## WHAT IS NEEDED
Go through the data below and return each line where the string "candles" appears.

## DATA FOR THIS EXERCISE
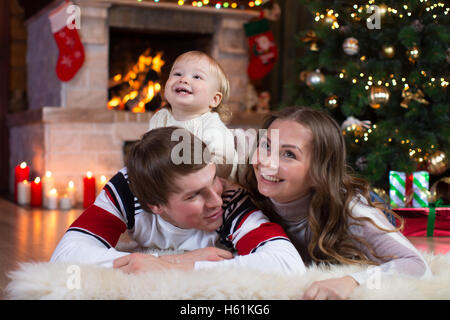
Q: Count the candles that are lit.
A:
* * *
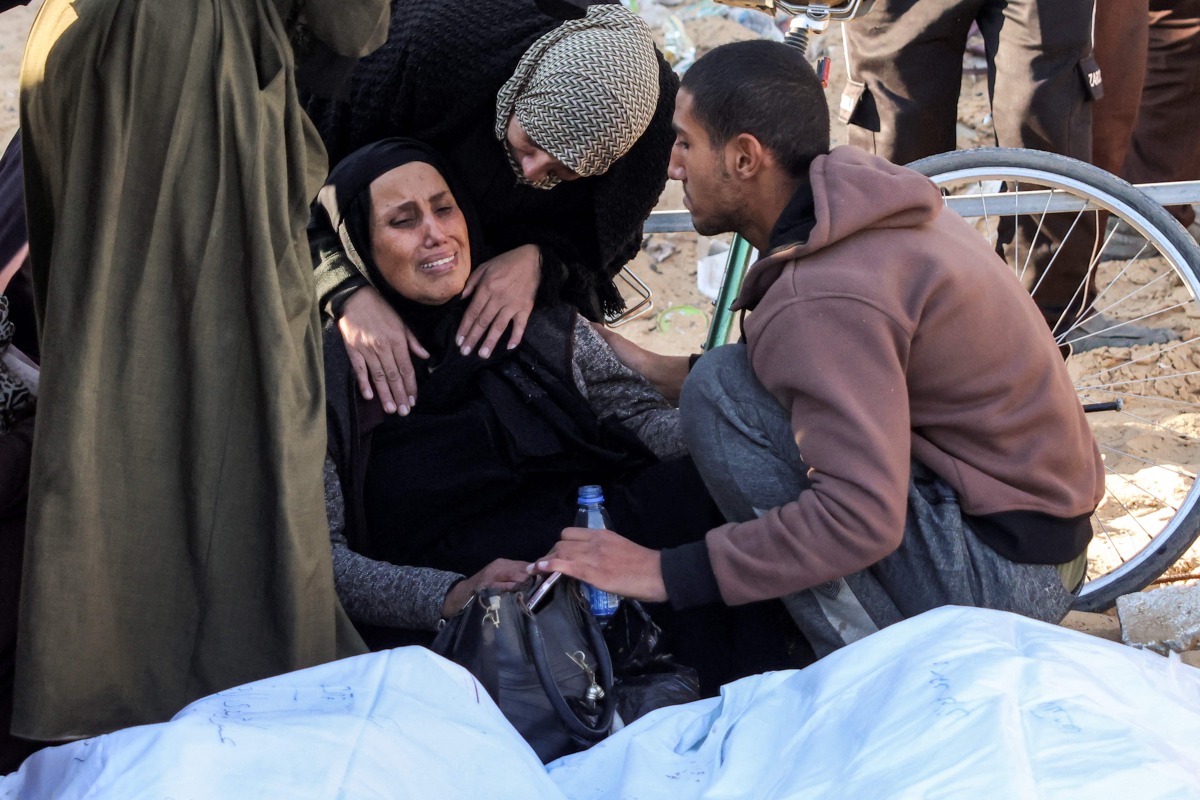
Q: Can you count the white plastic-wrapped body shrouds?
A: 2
* * *
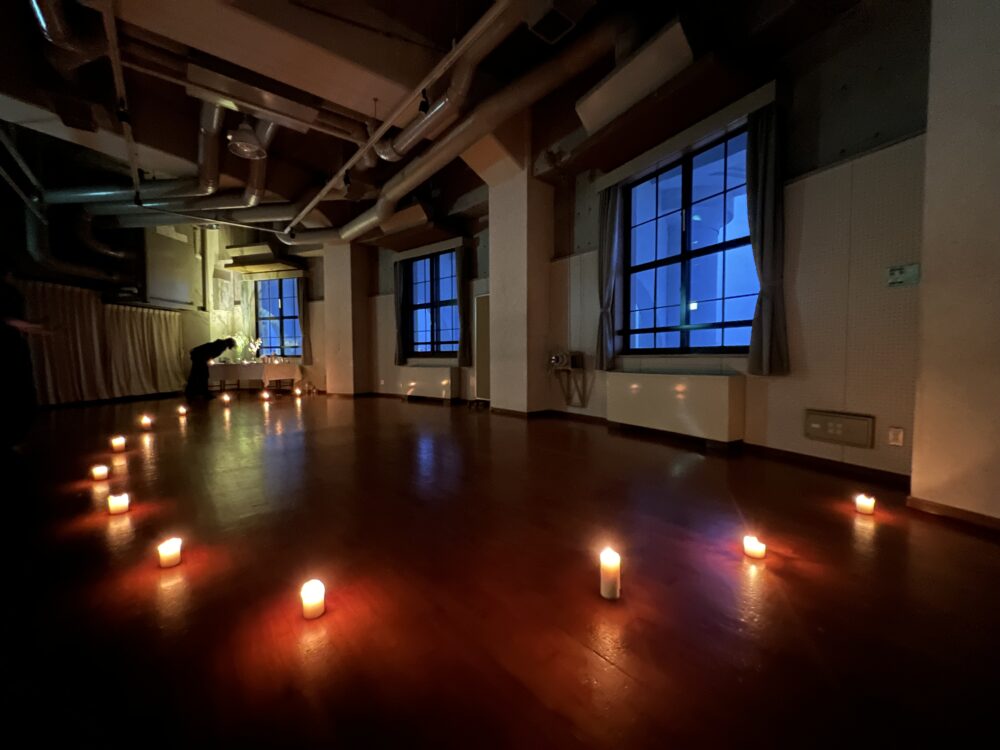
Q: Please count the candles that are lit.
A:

## RESULT BELOW
Q: Count the candles that are lit.
Q: Please count the candles that are lit.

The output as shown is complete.